PAR_EXECD_INST_COUNT="20"
# A List of Host which should become admin hosts
# If you do not enter any host here, you have to add all of your hosts
# by hand, after the installation. The autoinstallation works without
# any entry
ADMIN_HOST_LIST="test1"
# A List of Host which should become submit hosts
# If you do not enter any host here, you have to add all of your hosts
# by hand, after the installation. The autoinstallation works without
# any entry
SUBMIT_HOST_LIST="test1"
# A List of Host which should become exec hosts
# If you do not enter any host here, you have to add all of your hosts
# by hand, after the installation.
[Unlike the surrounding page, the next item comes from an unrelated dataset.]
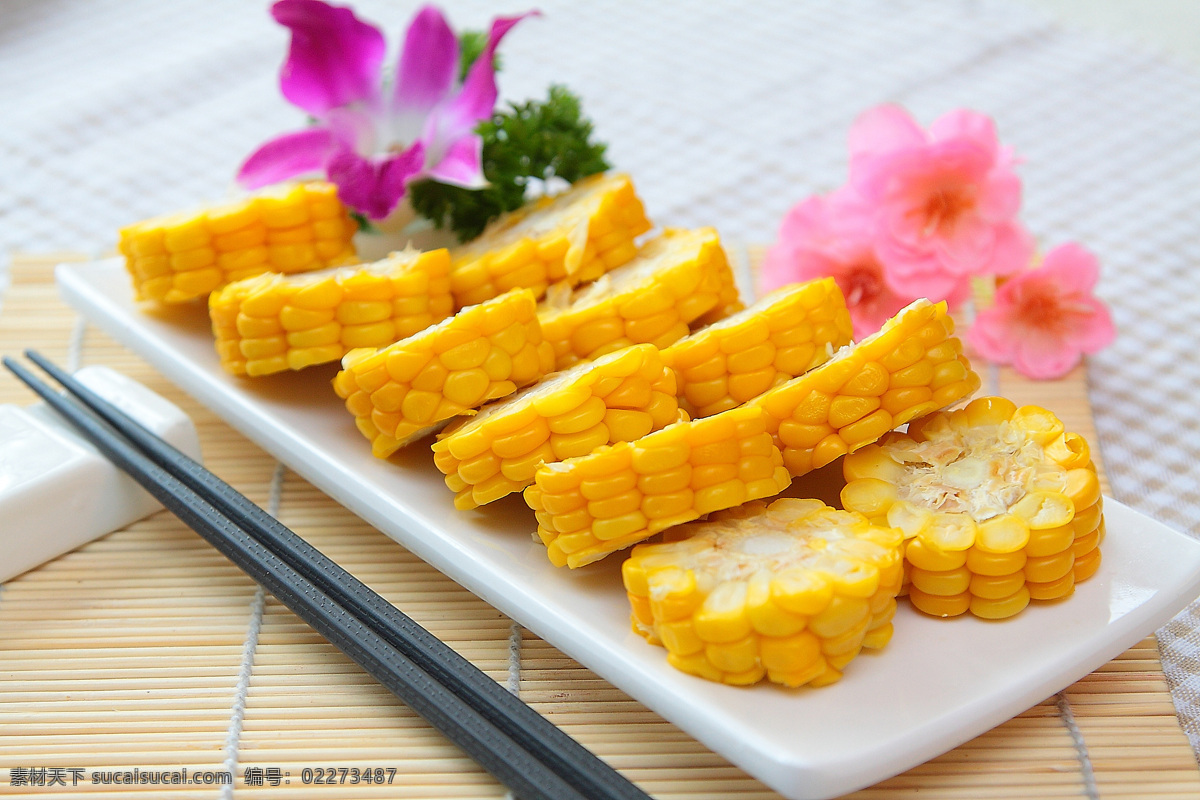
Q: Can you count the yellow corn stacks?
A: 11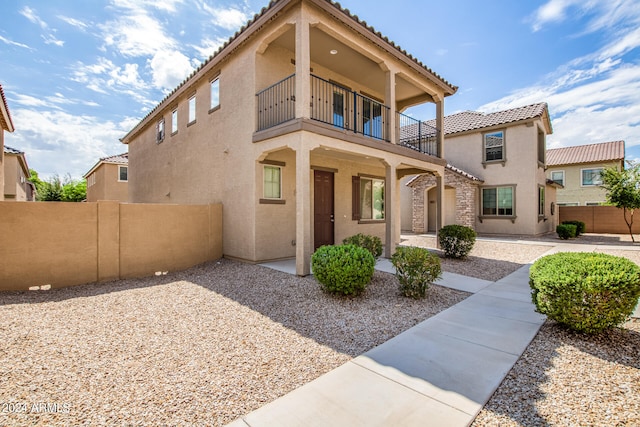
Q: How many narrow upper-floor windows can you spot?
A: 4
The autoinstallation works without
# any entry
# (mandatory for execution host installation)
EXEC_HOST_LIST="test1"
# The dir, where the execd spools (local configuration)
# If you want configure your execution daemons to spool in
# a local directory, you have to enter this directory here.
# If you do not want to configure a local execution host spool directory
# please leave this empty
EXECD_SPOOL_DIR_LOCAL=""
# If true, the domainnames will be ignored, during the hostname resolving
# if false, the fully qualified domain name will be used for name resolving
HOSTNAME_RESOLVING="true"
# Shell, which should be used for remote installation (rsh/ssh)
# This is only supported, if your hosts and rshd/sshd is configured,
# not to ask for a password, or promting any message.
SHELL_NAME="ssh"
# This remote copy command is used for csp installation.
# The script needs the remote copy command for distributing
# the csp certificates. Using ssl the command scp has to be entered,
# using the not so secure rsh the command rcp has to be entered.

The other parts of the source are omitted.